His is one of dozens of families here, packed tightly on the floor of the structure at the center of a small park. They've been dumped near the foot of a bridge connecting Reynosa to Hidalgo, Texas, expelled after trying to cross the border.

Many families here have young kids, just not young enough.

"There is no clear statement of what the law is," Jennifer Harbury, a lawyer and activist who comes here often, says. "There's way too much discretion."

A senior Customs and Border Protection official says families with so-called "tender-aged" children are being processed into the U.S., but only in cities bordering the Mexican state of Tamaulipas. It's one of the most dangerous places in Mexico, and it has the same state department travel advisory as Iraq and Afghanistan.

"They are being picked off," Harbury says, describing the threat of gangs kidnapping migrants. "It's like dumping a bunch of fresh fish in a shark tank."

Families left here often aren't from Mexico and have no means to get back home. Many times, they're waiting for a space in a nearby shelter or hotel. Sometimes they can find a bus ticket back home. In the meantime, the wait is agonizing.

"To go to the bathroom, you have to pay," one woman says. "And the cold is difficult, too." She's pregnant and traveled alone from Central America but couldn't get into the U.S.

Another woman, traveling with her daughter, says she's terrified and wants to get out but has nowhere to go. She walks barefoot on swollen feet, saying someone stole her shoes. 

The threat of kidnappings is most alarming for these migrants.

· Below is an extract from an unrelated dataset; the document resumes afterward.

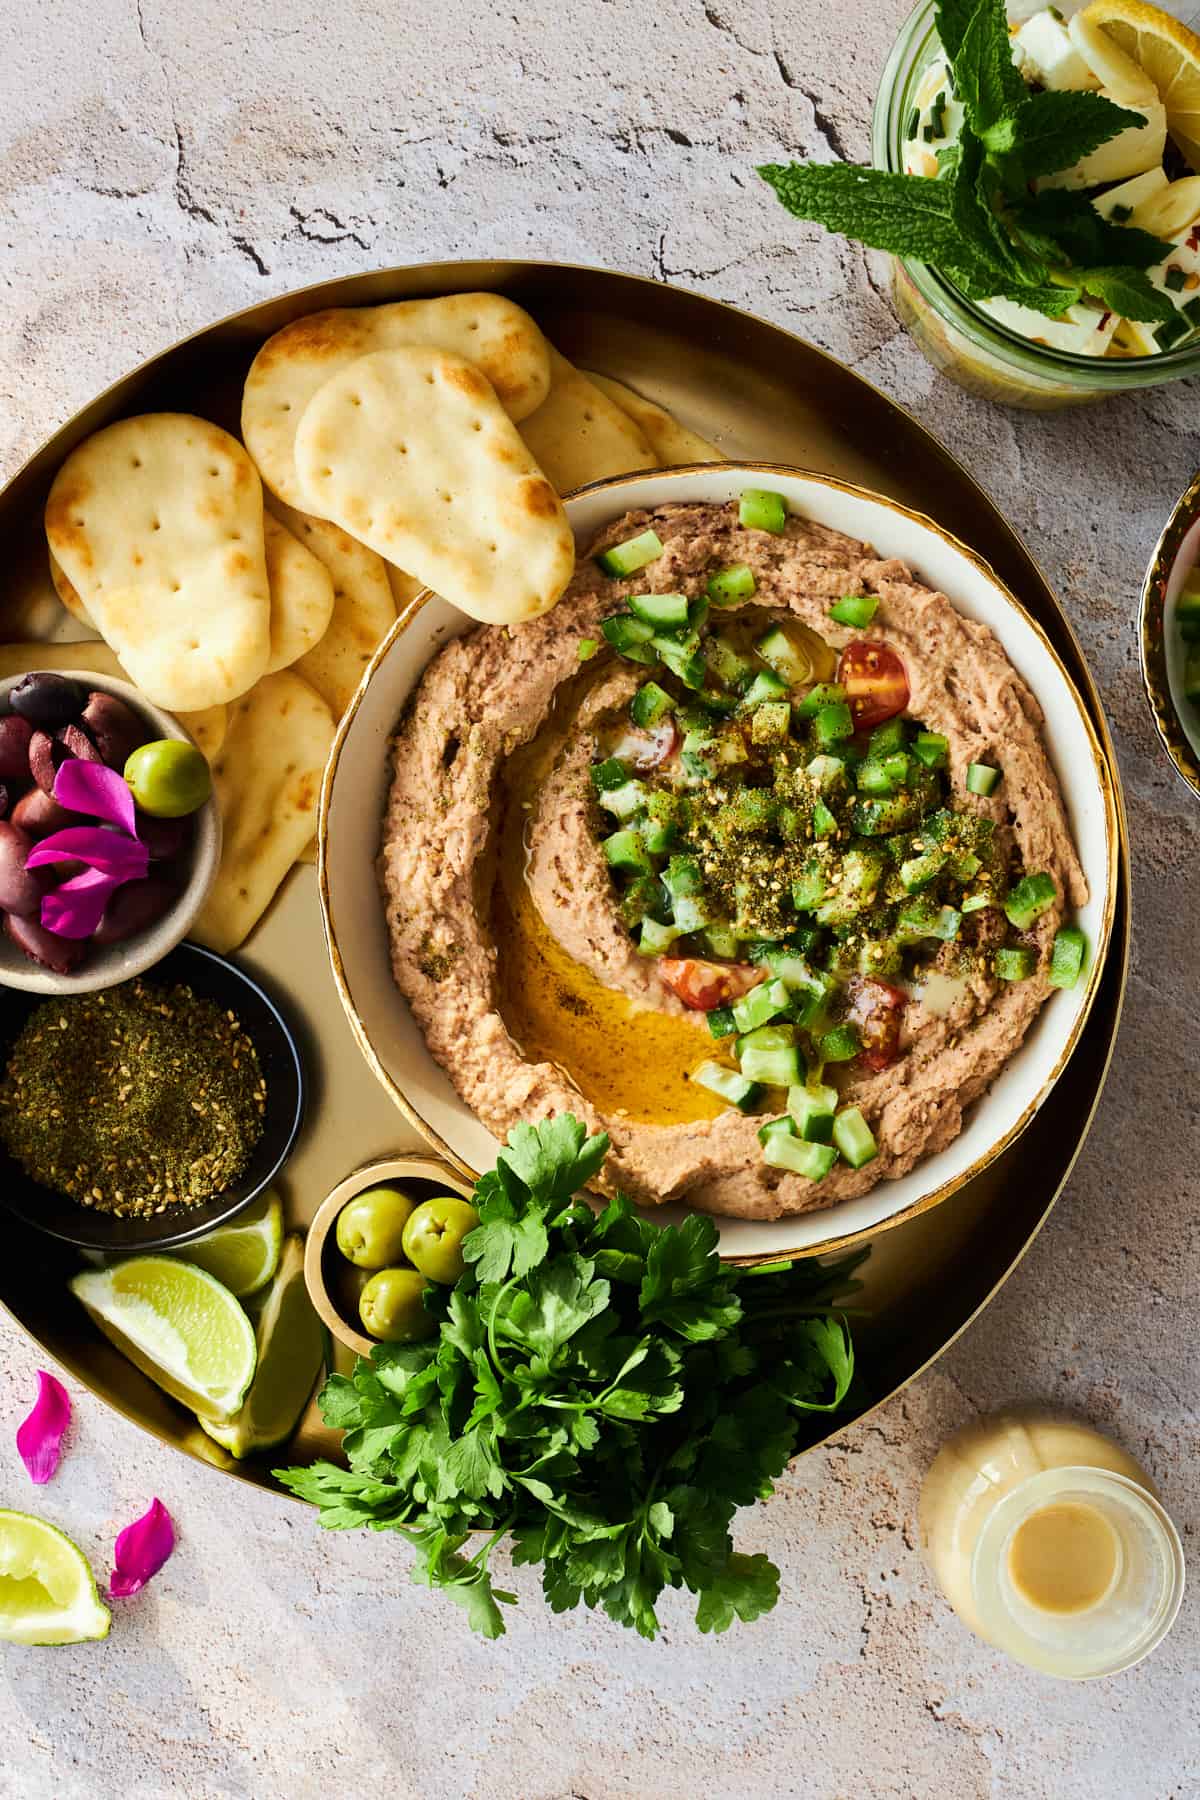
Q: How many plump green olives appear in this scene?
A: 4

"I calculate half to 80 percent of the people I've known over the years have been kidnapped here," Harbury says.

Some parents are so desperate to get their kids to safety, they send them from Reynosa to the U.S. alone, knowing the Biden administration won't turn away unaccompanied children. 

The president says no migrant family should currently be allowed to stay in the U.S.

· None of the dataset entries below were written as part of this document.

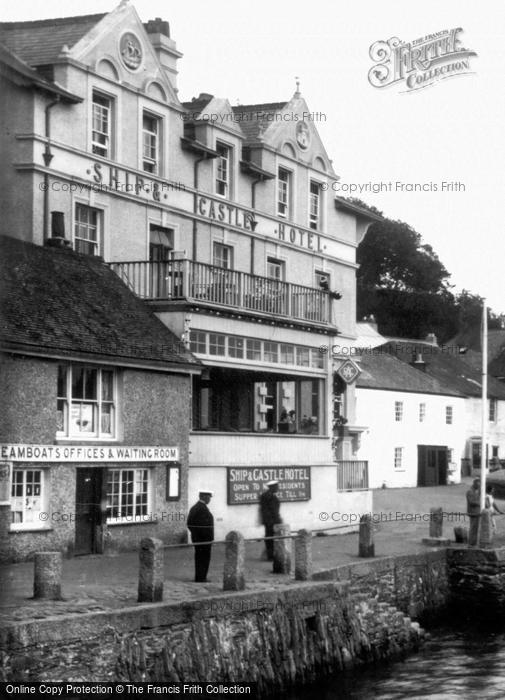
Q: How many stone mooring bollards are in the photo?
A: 8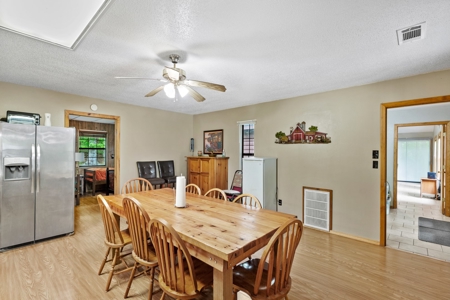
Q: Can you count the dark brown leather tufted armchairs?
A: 2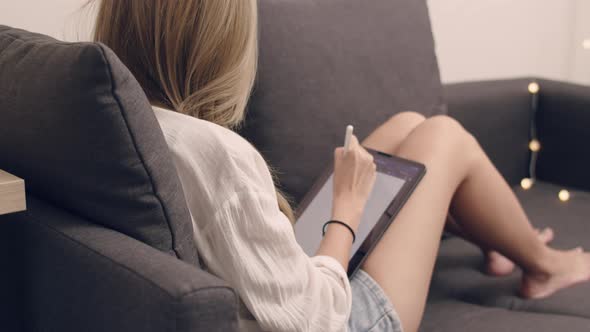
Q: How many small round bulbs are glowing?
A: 5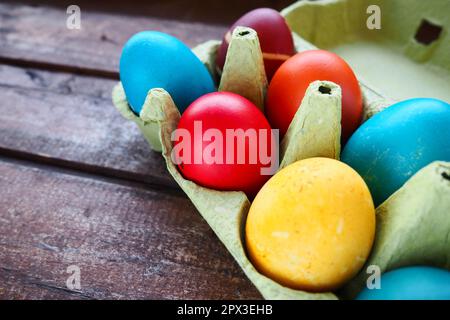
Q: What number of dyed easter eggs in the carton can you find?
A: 7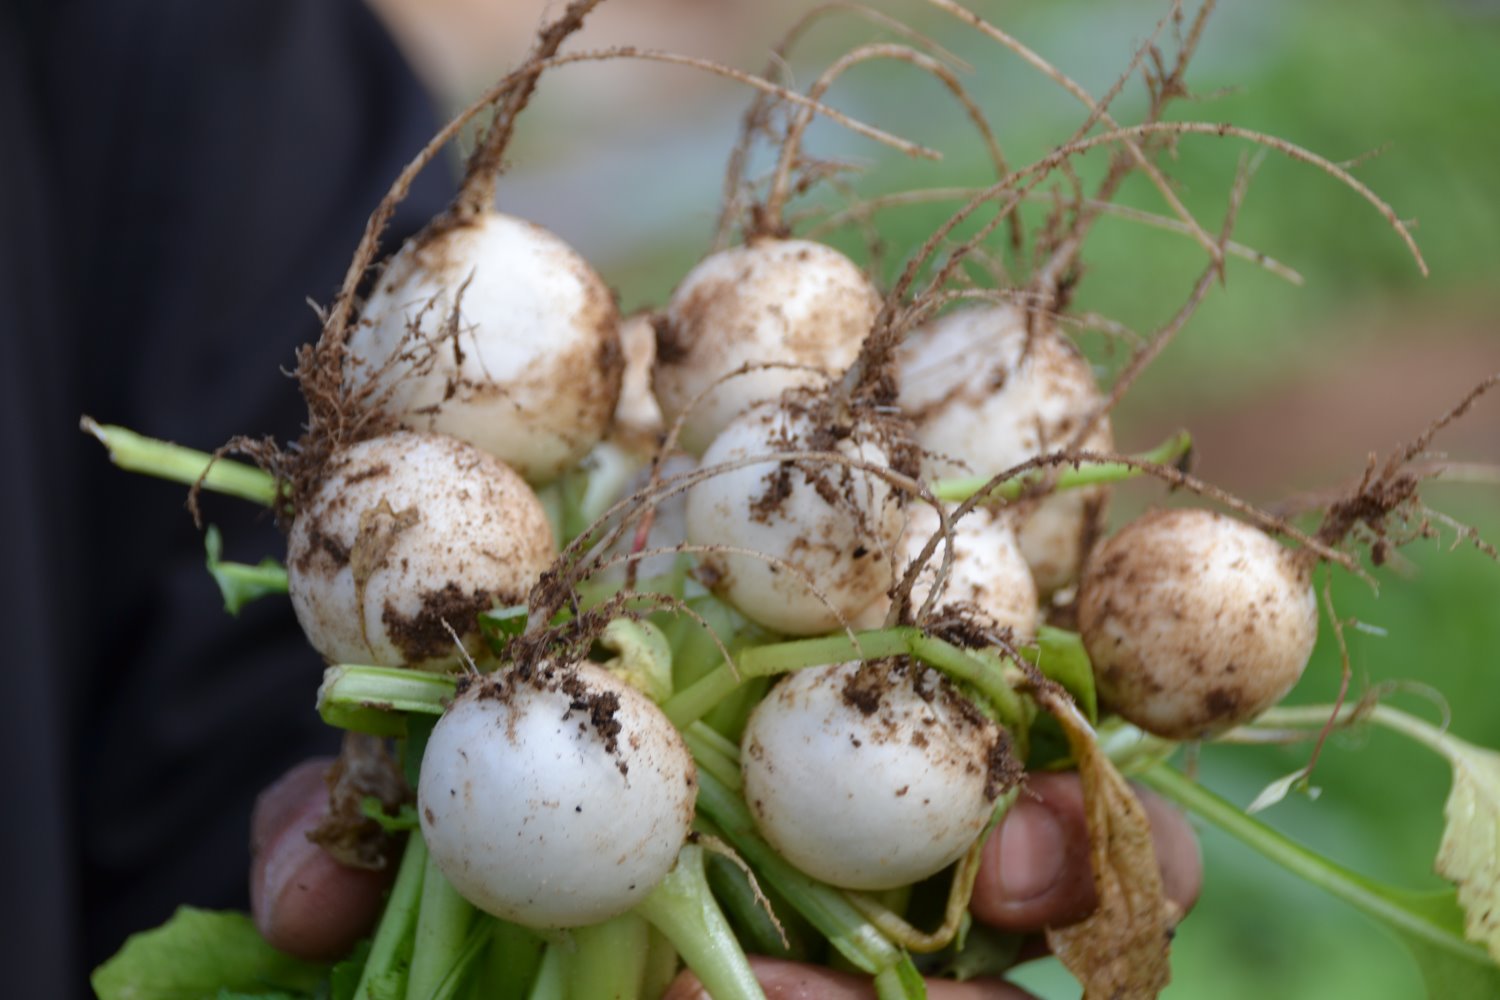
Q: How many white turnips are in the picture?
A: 9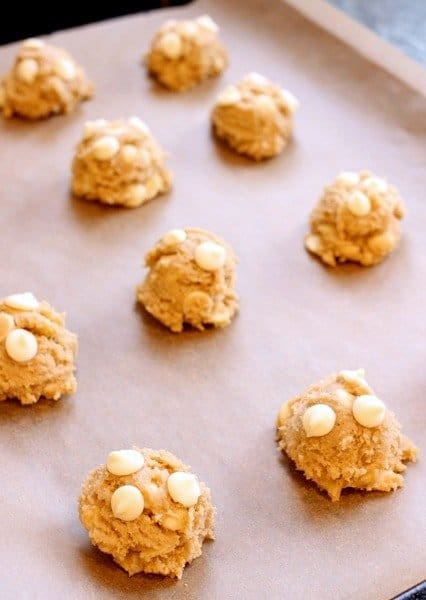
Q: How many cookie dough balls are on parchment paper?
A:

"They should all be going back, all be going back," he said at a news conference Thursday, the first of his presidency. 

But in Tamaulipas, the Mexican authorities won't take young children back.

"We're in negotiations with the president of Mexico," President Biden said. "I think we're going to see that change."

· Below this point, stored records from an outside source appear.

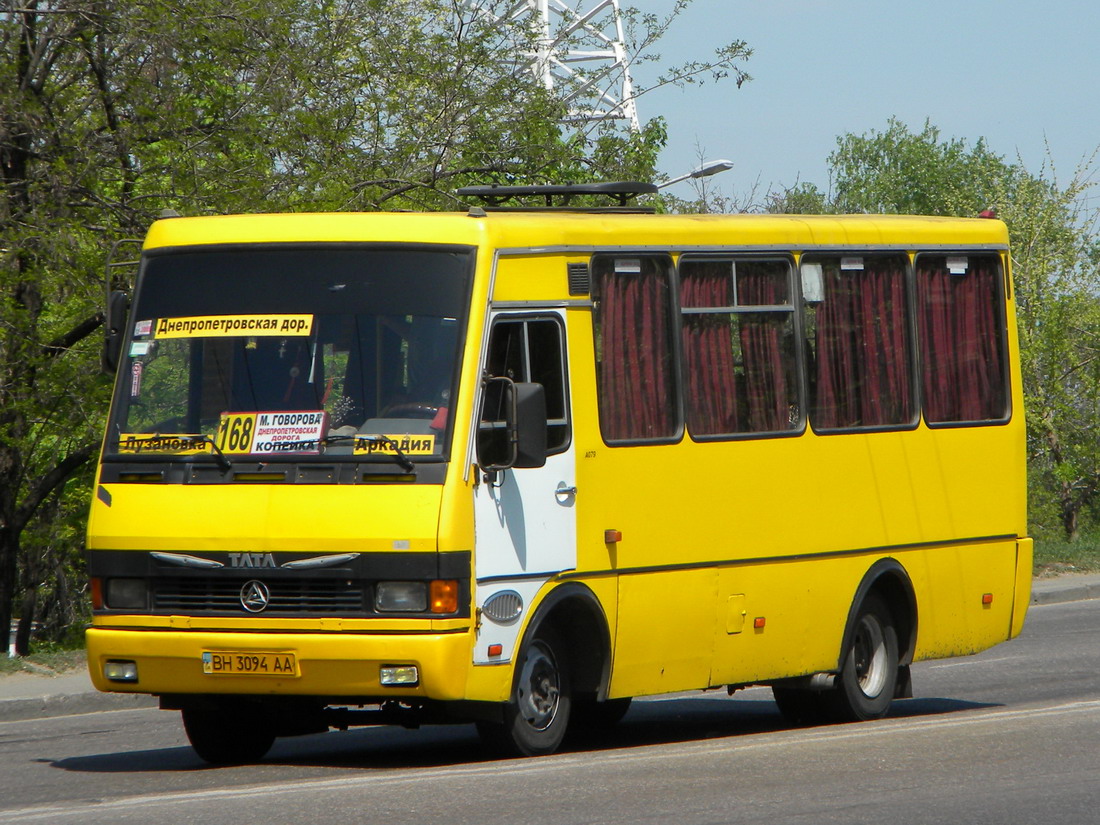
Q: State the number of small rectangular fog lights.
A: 2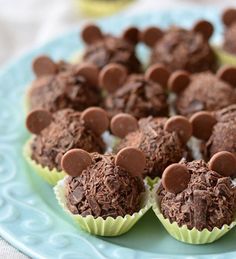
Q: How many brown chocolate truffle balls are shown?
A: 11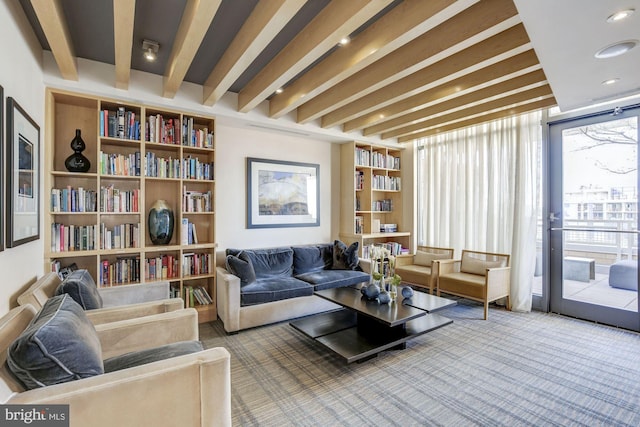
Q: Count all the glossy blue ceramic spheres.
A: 4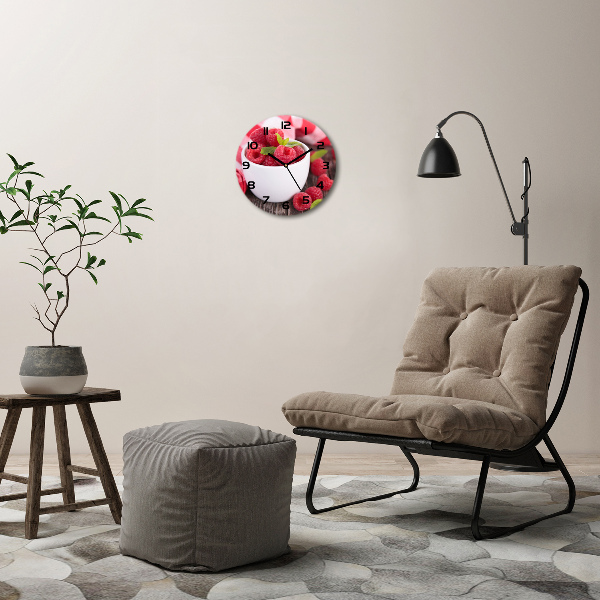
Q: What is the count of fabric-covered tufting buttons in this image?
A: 4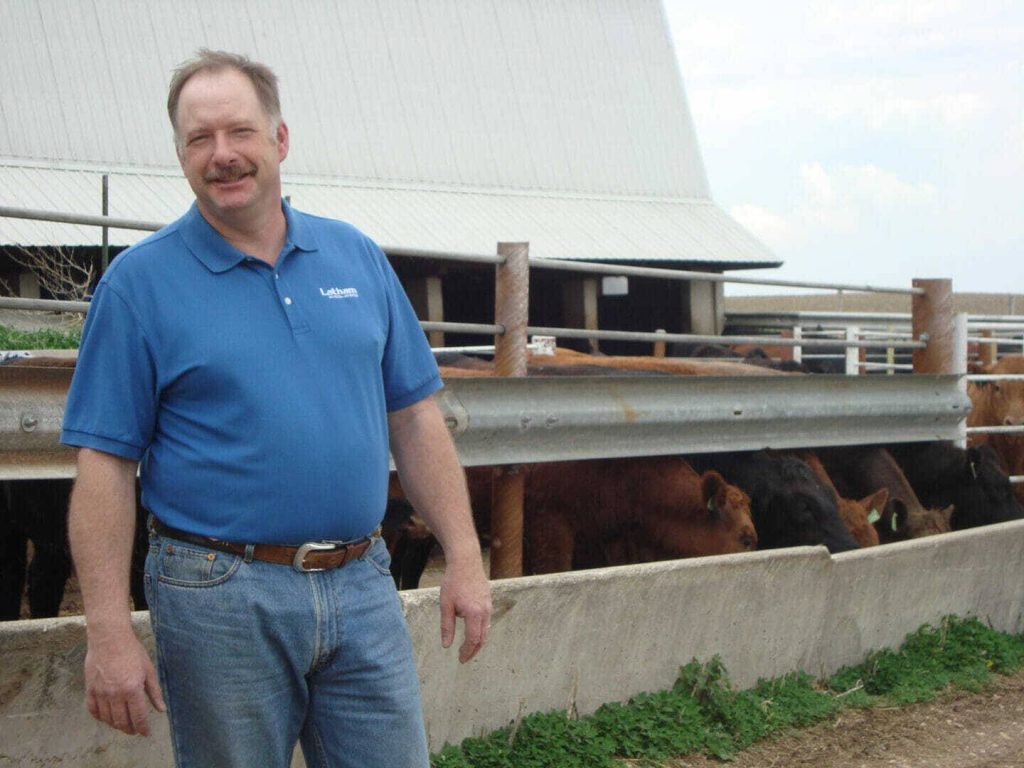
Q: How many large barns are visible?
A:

In some cases, CBP is relocating families with young children to a place like El Paso, a city that borders the Mexican state of Chihuahua. There, they can be expelled, leaving the families in an unfamiliar place through which they never passed on their way to the U.S.

If President Biden expanded the number and demographic of families expelled from the U.S., it would build on a Trump-era policy that sent migrants away under Title 42, a piece of law that uses the coronavirus pandemic as a reason to expel migrants.

"We've got a lot of nerve using that as an excuse," Harbury says. "COVID doesn't go by immigration category, right? Like I could pick up COVID today, going over there and working with 100 people, and bring it right on in."

Nonetheless, Title 42 doesn't appear to be going anywhere, at least not soon.

In the meantime, without clear policy on which families can stay and which can't, migrants are still showing up at the doorstep of the United States, desperate for a way in. And many will end up back in places like the park in Reynosa, curled up on the floor of a gazebo.